[Records from a dataset]
========

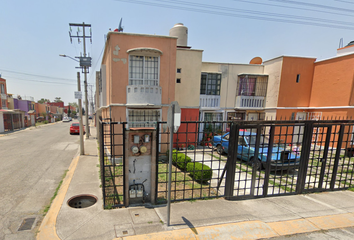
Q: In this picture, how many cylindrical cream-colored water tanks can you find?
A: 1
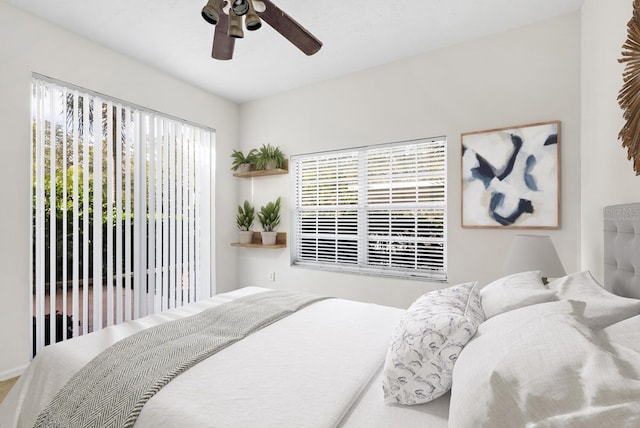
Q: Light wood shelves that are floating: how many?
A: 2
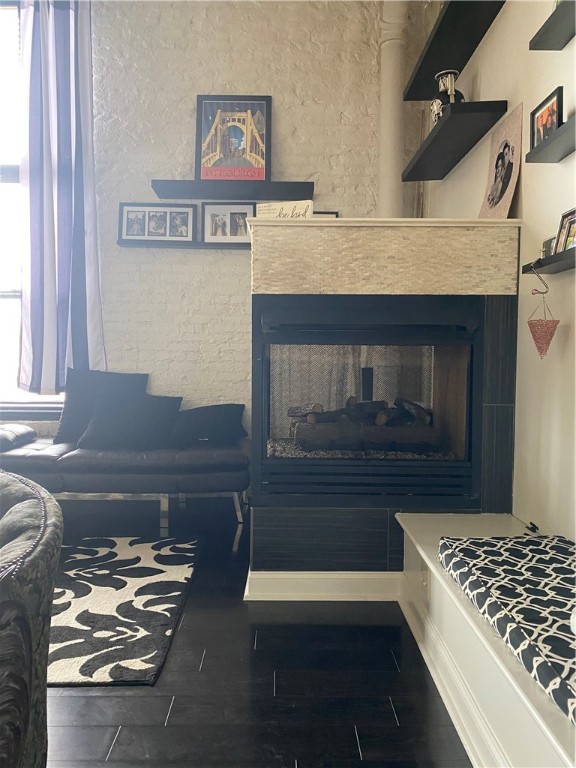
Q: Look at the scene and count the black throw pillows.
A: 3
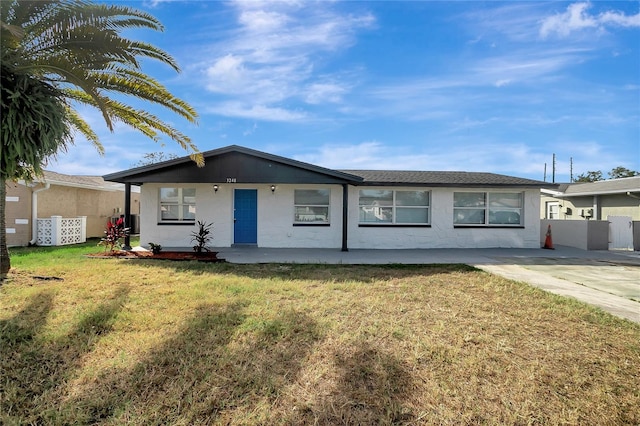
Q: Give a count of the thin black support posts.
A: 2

========

▸ About this exercise
Copy the final stretch of the entries exactly: the line containing "Q: Light wood" and every line after it through the last. Include no pictures and nothing more.

▸ Task solution
Q: Light wood shelves that are floating: how many?
A: 2
Q: Look at the scene and count the black throw pillows.
A: 3
Q: Give a count of the thin black support posts.
A: 2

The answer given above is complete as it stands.